Thank you author and speaker Lisa Frederiksen of Breaking the Cycles for this regular series sharing her decades long experience of dealing with family alcoholism and alcohol abuse. Click here to see the rest of the series.
Time and again readers and those I speak with express their concerns that ‘things’ don’t feel better once the drinking stops. They worry that ‘this is it!’? Often this makes them fearful of their loved one’s recovery or question whether their loved one is really in recovery.

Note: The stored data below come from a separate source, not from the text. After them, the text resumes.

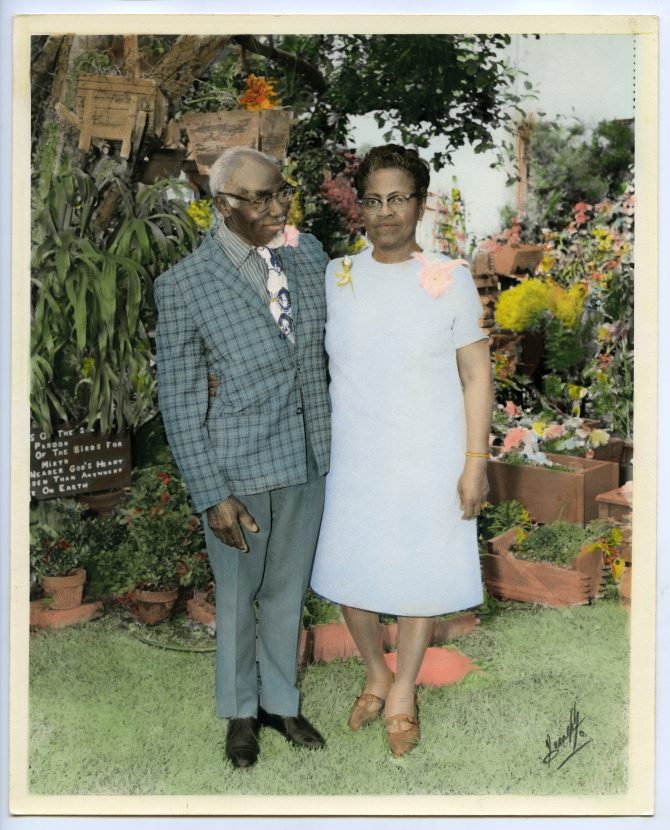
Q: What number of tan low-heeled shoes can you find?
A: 2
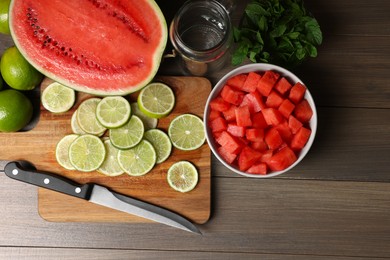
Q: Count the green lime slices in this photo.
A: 14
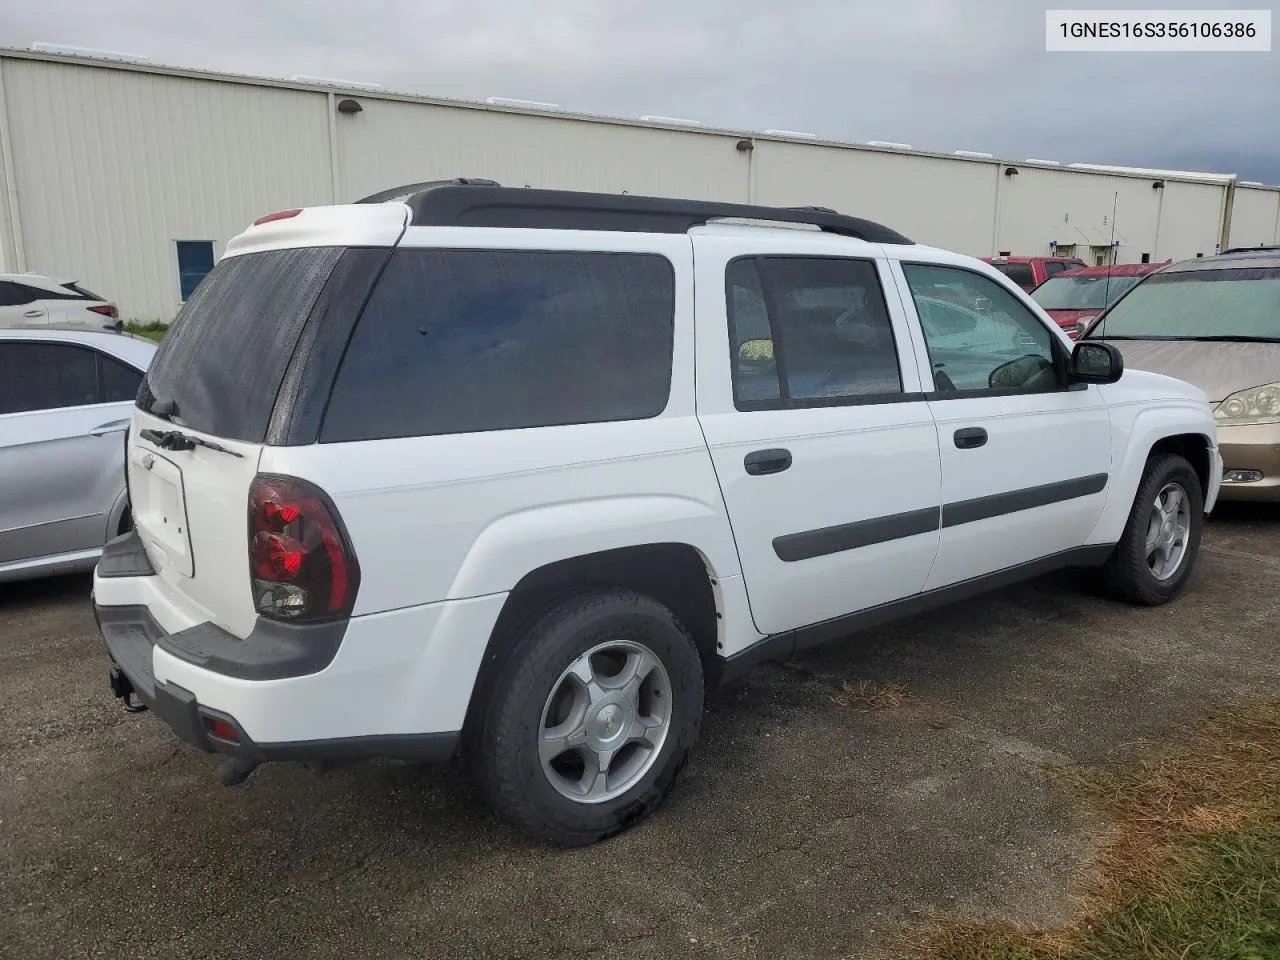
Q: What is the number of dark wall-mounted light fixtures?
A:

This is when it helps to recall the neural networks in a person’s brain have been impacted by their addiction to alcohol (see the category, ‘Brain Scans,’ to the right or read, “SPECT Scans Showing the Brain Can Change When Substance Abuse is Stopped“). Not only have the neural networks that rely on dopamine (our ‘feel good’ neurotransmitter – the one that allows us to feel pleasure) been compromised, but there are also ‘missing’ neural networks — those not strengthened and embedded because of the addiction (missing networks, such as those related to thoughtful vs reactionary processing of emotions, interacting with people when sober, ‘doing’ life without alcohol). So not only does a loved one have to overcome the embedded networks related to their alcoholism (drinking buddies, time of day, their method for handling stress, sneaking / hiding / defending / consuming alcohol), they have to create new ones for how to have fun and live life without it.
This is where the ‘tools’ of recovery come into play. These can include a formal treatment program (residential or outpatient), individual therapy (with someone who understands addiction), AA, group therapy, cognitive behavioral therapy, nutrition and exercise modifications/programs (you’d be amazed at the new research that shows the positive impacts of nutrition and exercise on neural networks), meditation — there is a wide, wide range of what works and each individual has different needs – needs that will likely change as recovery progresses.
The amazing, wonderful thing is the brain can change and life truly can get better. It can take a year or even three, but it does get better in between and along the way. The best thing a family member can do is learn as much as they can about addiction / alcoholism and learn what has happened to their own neural networks as a result of loving/living with an alcoholic without understanding the disease.